##### Task material #####

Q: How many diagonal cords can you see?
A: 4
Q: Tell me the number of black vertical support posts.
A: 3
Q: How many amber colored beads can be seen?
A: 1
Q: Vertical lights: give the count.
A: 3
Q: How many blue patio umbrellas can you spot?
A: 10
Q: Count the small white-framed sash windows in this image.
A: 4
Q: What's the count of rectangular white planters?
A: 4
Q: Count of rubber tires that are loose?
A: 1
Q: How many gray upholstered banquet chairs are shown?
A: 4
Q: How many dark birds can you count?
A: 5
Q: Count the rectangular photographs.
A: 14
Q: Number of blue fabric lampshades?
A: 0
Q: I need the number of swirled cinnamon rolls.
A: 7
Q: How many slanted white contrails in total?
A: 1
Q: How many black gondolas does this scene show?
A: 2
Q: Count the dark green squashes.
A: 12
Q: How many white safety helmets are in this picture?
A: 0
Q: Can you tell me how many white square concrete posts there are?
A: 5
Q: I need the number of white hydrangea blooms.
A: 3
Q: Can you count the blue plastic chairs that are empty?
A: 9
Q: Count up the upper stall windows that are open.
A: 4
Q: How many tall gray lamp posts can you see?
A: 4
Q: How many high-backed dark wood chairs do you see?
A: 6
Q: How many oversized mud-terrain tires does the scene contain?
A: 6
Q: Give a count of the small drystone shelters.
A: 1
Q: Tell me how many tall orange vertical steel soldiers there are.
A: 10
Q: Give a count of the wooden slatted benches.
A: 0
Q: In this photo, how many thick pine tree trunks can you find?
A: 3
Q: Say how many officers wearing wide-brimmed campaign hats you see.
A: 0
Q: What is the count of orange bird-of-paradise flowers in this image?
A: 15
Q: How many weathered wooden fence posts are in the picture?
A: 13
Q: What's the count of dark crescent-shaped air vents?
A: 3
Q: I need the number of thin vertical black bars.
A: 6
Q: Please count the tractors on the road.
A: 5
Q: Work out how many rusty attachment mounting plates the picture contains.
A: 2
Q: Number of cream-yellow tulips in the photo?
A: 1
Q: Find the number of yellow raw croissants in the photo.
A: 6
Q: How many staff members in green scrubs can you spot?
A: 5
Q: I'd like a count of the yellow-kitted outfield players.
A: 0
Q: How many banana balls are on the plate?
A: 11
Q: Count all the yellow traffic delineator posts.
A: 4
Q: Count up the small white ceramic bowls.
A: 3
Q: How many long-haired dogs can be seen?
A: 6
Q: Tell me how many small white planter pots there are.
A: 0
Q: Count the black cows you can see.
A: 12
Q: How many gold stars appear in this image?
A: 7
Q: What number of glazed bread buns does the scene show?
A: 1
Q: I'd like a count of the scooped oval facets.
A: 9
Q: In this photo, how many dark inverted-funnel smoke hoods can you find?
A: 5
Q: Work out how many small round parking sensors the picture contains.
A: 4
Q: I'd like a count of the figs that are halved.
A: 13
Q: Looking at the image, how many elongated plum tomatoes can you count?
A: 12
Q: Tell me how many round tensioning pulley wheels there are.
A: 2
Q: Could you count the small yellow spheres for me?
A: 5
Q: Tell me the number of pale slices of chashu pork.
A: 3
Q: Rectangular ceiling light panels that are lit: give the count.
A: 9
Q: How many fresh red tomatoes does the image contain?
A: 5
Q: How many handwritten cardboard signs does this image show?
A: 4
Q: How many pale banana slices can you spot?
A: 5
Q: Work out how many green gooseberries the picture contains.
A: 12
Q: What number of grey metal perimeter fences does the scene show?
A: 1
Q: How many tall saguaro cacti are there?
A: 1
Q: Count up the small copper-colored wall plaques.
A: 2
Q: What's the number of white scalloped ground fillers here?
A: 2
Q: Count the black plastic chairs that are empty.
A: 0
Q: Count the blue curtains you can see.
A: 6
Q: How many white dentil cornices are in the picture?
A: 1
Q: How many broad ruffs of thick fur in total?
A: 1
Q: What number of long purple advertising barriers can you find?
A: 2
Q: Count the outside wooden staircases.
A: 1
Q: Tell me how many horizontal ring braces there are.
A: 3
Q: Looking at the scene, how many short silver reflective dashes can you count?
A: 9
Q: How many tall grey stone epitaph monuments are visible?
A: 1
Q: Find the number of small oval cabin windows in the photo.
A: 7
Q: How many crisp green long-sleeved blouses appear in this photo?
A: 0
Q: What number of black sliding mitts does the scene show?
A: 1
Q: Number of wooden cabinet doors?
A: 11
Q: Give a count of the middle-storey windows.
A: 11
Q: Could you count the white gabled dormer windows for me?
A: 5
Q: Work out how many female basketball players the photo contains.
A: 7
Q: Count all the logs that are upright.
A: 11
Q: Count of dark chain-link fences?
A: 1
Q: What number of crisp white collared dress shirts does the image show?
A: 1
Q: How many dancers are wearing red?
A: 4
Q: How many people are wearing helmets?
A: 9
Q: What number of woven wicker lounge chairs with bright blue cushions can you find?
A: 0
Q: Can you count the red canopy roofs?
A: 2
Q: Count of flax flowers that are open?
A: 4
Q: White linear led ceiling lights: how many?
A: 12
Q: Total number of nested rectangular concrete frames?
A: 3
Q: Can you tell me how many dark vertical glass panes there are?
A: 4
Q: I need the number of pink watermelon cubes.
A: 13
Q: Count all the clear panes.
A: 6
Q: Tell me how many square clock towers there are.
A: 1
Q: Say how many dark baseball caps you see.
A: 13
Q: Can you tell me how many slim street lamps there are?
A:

#####

Instructions for the task -> Every record here must be output exactly, word for word.

Answer for this exercise ->
Q: How many diagonal cords can you see?
A: 4
Q: Tell me the number of black vertical support posts.
A: 3
Q: How many amber colored beads can be seen?
A: 1
Q: Vertical lights: give the count.
A: 3
Q: How many blue patio umbrellas can you spot?
A: 10
Q: Count the small white-framed sash windows in this image.
A: 4
Q: What's the count of rectangular white planters?
A: 4
Q: Count of rubber tires that are loose?
A: 1
Q: How many gray upholstered banquet chairs are shown?
A: 4
Q: How many dark birds can you count?
A: 5
Q: Count the rectangular photographs.
A: 14
Q: Number of blue fabric lampshades?
A: 0
Q: I need the number of swirled cinnamon rolls.
A: 7
Q: How many slanted white contrails in total?
A: 1
Q: How many black gondolas does this scene show?
A: 2
Q: Count the dark green squashes.
A: 12
Q: How many white safety helmets are in this picture?
A: 0
Q: Can you tell me how many white square concrete posts there are?
A: 5
Q: I need the number of white hydrangea blooms.
A: 3
Q: Can you count the blue plastic chairs that are empty?
A: 9
Q: Count up the upper stall windows that are open.
A: 4
Q: How many tall gray lamp posts can you see?
A: 4
Q: How many high-backed dark wood chairs do you see?
A: 6
Q: How many oversized mud-terrain tires does the scene contain?
A: 6
Q: Give a count of the small drystone shelters.
A: 1
Q: Tell me how many tall orange vertical steel soldiers there are.
A: 10
Q: Give a count of the wooden slatted benches.
A: 0
Q: In this photo, how many thick pine tree trunks can you find?
A: 3
Q: Say how many officers wearing wide-brimmed campaign hats you see.
A: 0
Q: What is the count of orange bird-of-paradise flowers in this image?
A: 15
Q: How many weathered wooden fence posts are in the picture?
A: 13
Q: What's the count of dark crescent-shaped air vents?
A: 3
Q: I need the number of thin vertical black bars.
A: 6
Q: Please count the tractors on the road.
A: 5
Q: Work out how many rusty attachment mounting plates the picture contains.
A: 2
Q: Number of cream-yellow tulips in the photo?
A: 1
Q: Find the number of yellow raw croissants in the photo.
A: 6
Q: How many staff members in green scrubs can you spot?
A: 5
Q: I'd like a count of the yellow-kitted outfield players.
A: 0
Q: How many banana balls are on the plate?
A: 11
Q: Count all the yellow traffic delineator posts.
A: 4
Q: Count up the small white ceramic bowls.
A: 3
Q: How many long-haired dogs can be seen?
A: 6
Q: Tell me how many small white planter pots there are.
A: 0
Q: Count the black cows you can see.
A: 12
Q: How many gold stars appear in this image?
A: 7
Q: What number of glazed bread buns does the scene show?
A: 1
Q: I'd like a count of the scooped oval facets.
A: 9
Q: In this photo, how many dark inverted-funnel smoke hoods can you find?
A: 5
Q: Work out how many small round parking sensors the picture contains.
A: 4
Q: I'd like a count of the figs that are halved.
A: 13
Q: Looking at the image, how many elongated plum tomatoes can you count?
A: 12
Q: Tell me how many round tensioning pulley wheels there are.
A: 2
Q: Could you count the small yellow spheres for me?
A: 5
Q: Tell me the number of pale slices of chashu pork.
A: 3
Q: Rectangular ceiling light panels that are lit: give the count.
A: 9
Q: How many fresh red tomatoes does the image contain?
A: 5
Q: How many handwritten cardboard signs does this image show?
A: 4
Q: How many pale banana slices can you spot?
A: 5
Q: Work out how many green gooseberries the picture contains.
A: 12
Q: What number of grey metal perimeter fences does the scene show?
A: 1
Q: How many tall saguaro cacti are there?
A: 1
Q: Count up the small copper-colored wall plaques.
A: 2
Q: What's the number of white scalloped ground fillers here?
A: 2
Q: Count the black plastic chairs that are empty.
A: 0
Q: Count the blue curtains you can see.
A: 6
Q: How many white dentil cornices are in the picture?
A: 1
Q: How many broad ruffs of thick fur in total?
A: 1
Q: What number of long purple advertising barriers can you find?
A: 2
Q: Count the outside wooden staircases.
A: 1
Q: Tell me how many horizontal ring braces there are.
A: 3
Q: Looking at the scene, how many short silver reflective dashes can you count?
A: 9
Q: How many tall grey stone epitaph monuments are visible?
A: 1
Q: Find the number of small oval cabin windows in the photo.
A: 7
Q: How many crisp green long-sleeved blouses appear in this photo?
A: 0
Q: What number of black sliding mitts does the scene show?
A: 1
Q: Number of wooden cabinet doors?
A: 11
Q: Give a count of the middle-storey windows.
A: 11
Q: Could you count the white gabled dormer windows for me?
A: 5
Q: Work out how many female basketball players the photo contains.
A: 7
Q: Count all the logs that are upright.
A: 11
Q: Count of dark chain-link fences?
A: 1
Q: What number of crisp white collared dress shirts does the image show?
A: 1
Q: How many dancers are wearing red?
A: 4
Q: How many people are wearing helmets?
A: 9
Q: What number of woven wicker lounge chairs with bright blue cushions can you find?
A: 0
Q: Can you count the red canopy roofs?
A: 2
Q: Count of flax flowers that are open?
A: 4
Q: White linear led ceiling lights: how many?
A: 12
Q: Total number of nested rectangular concrete frames?
A: 3
Q: Can you tell me how many dark vertical glass panes there are?
A: 4
Q: I need the number of pink watermelon cubes.
A: 13
Q: Count all the clear panes.
A: 6
Q: Tell me how many square clock towers there are.
A: 1
Q: Say how many dark baseball caps you see.
A: 13
Q: Can you tell me how many slim street lamps there are?
A:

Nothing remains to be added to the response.